HOW TO COMPLETE THIS TASK>
The answer must consist of each line below that contains the string "small".

EXERCISE DATA>

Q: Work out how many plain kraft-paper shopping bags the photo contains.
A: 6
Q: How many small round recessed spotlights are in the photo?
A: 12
==
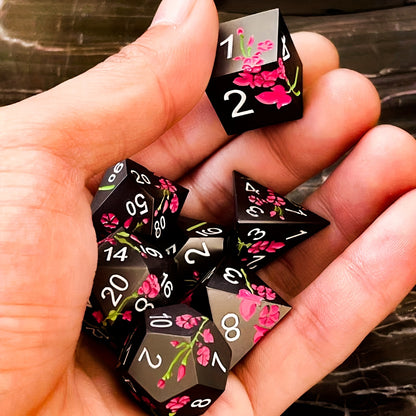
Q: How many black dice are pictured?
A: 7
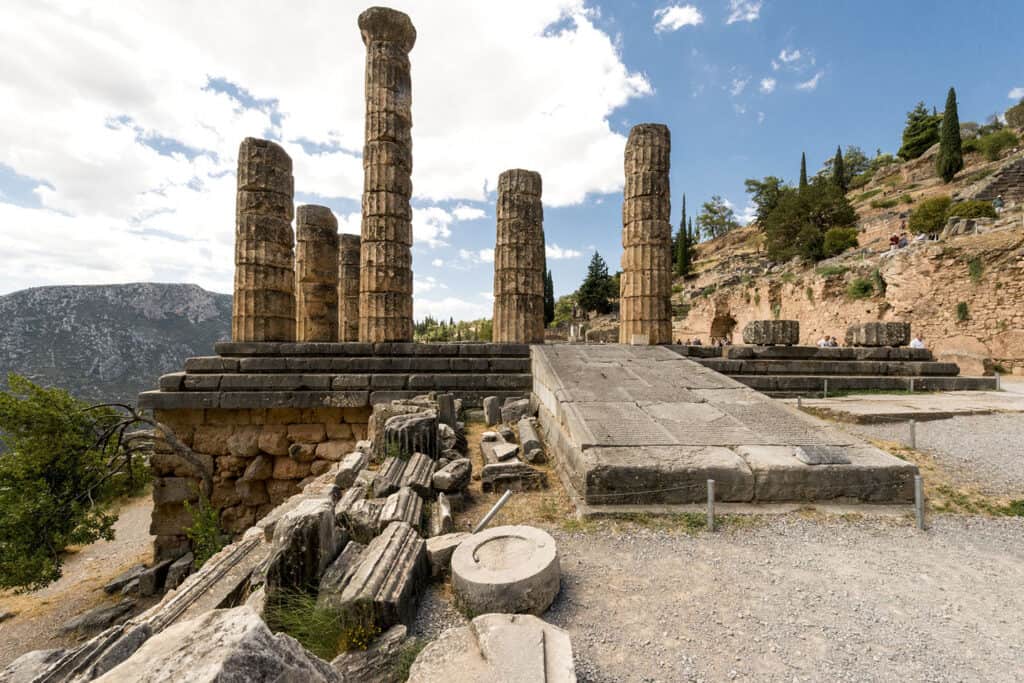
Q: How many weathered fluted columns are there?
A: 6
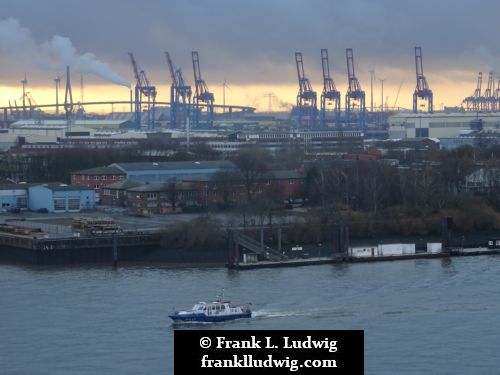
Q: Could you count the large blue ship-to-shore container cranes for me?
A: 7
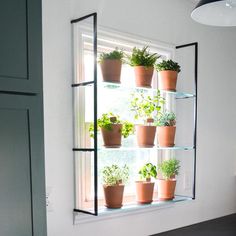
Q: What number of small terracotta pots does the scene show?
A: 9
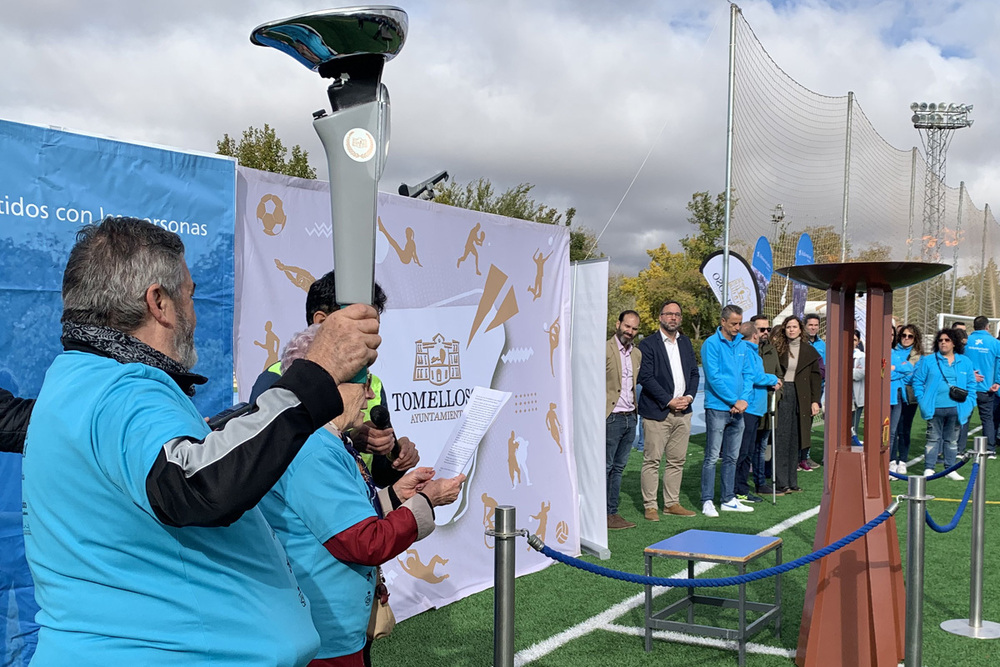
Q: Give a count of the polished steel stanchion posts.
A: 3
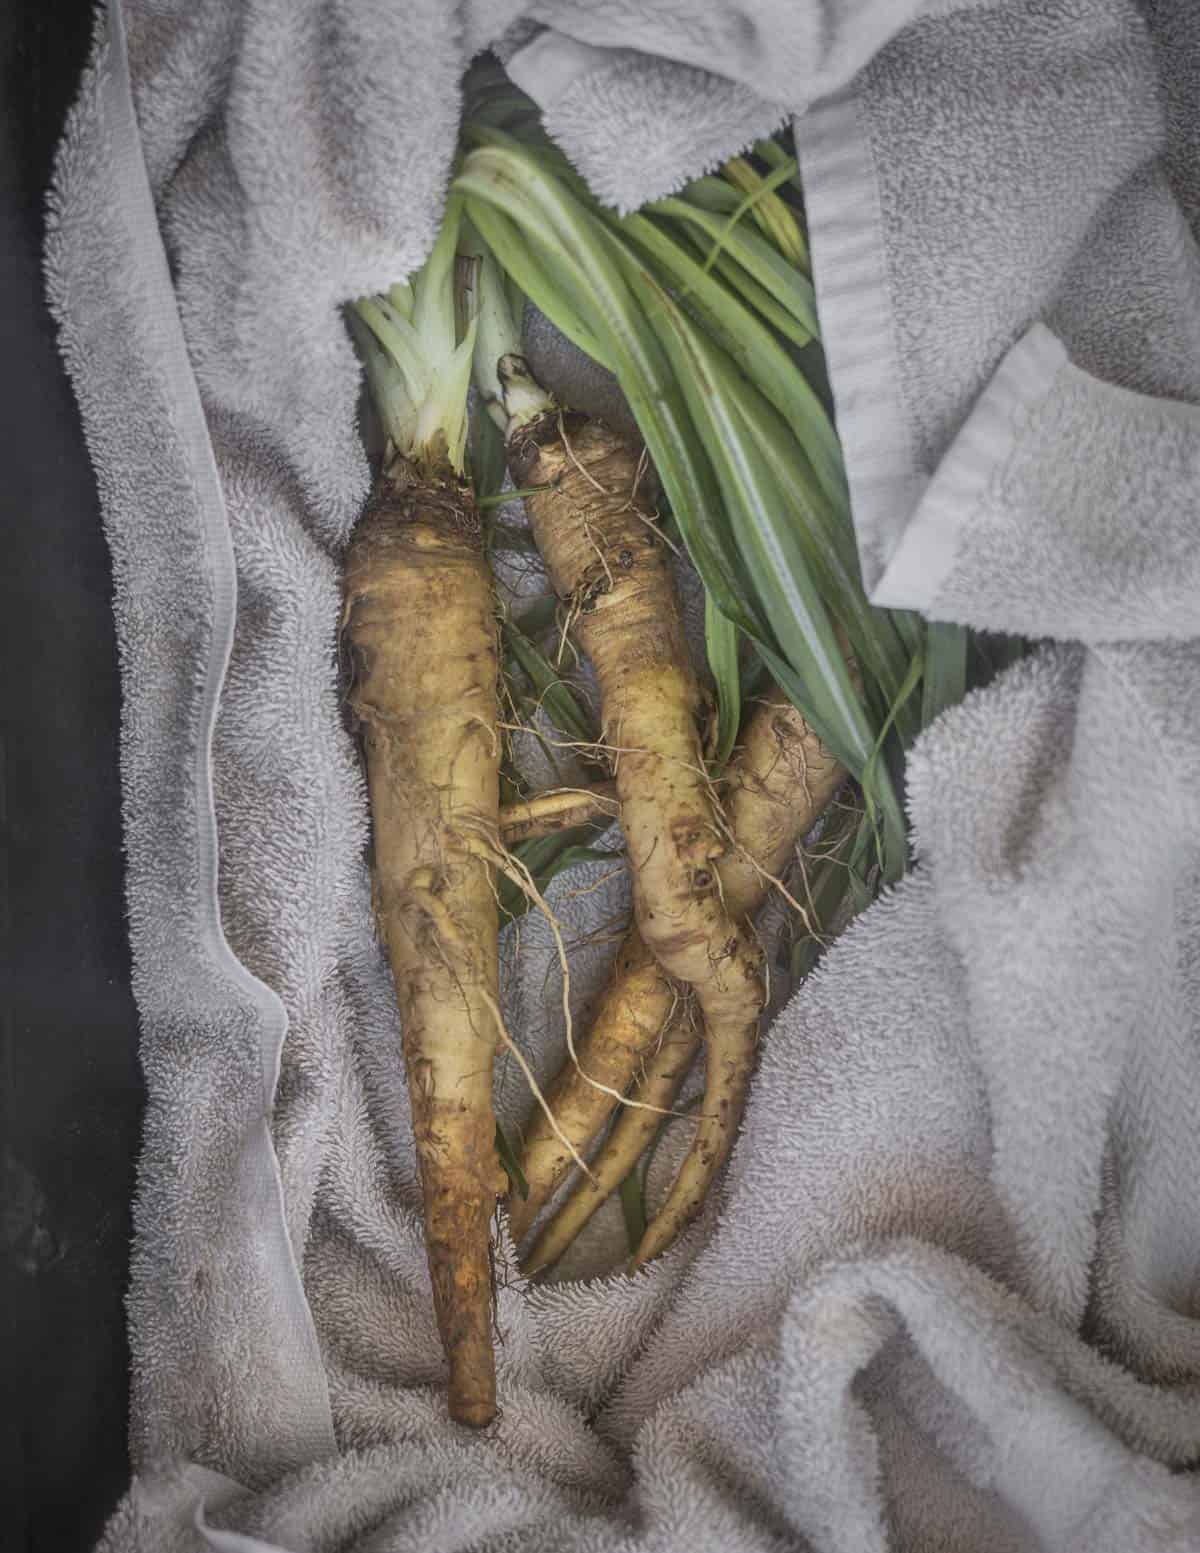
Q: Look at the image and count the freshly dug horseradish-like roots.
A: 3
* * *
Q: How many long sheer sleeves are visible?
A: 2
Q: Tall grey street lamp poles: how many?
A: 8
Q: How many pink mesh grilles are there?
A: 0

RESULT>
Q: How many small round recessed spotlights are in the photo?
Q: What number of small terracotta pots does the scene show?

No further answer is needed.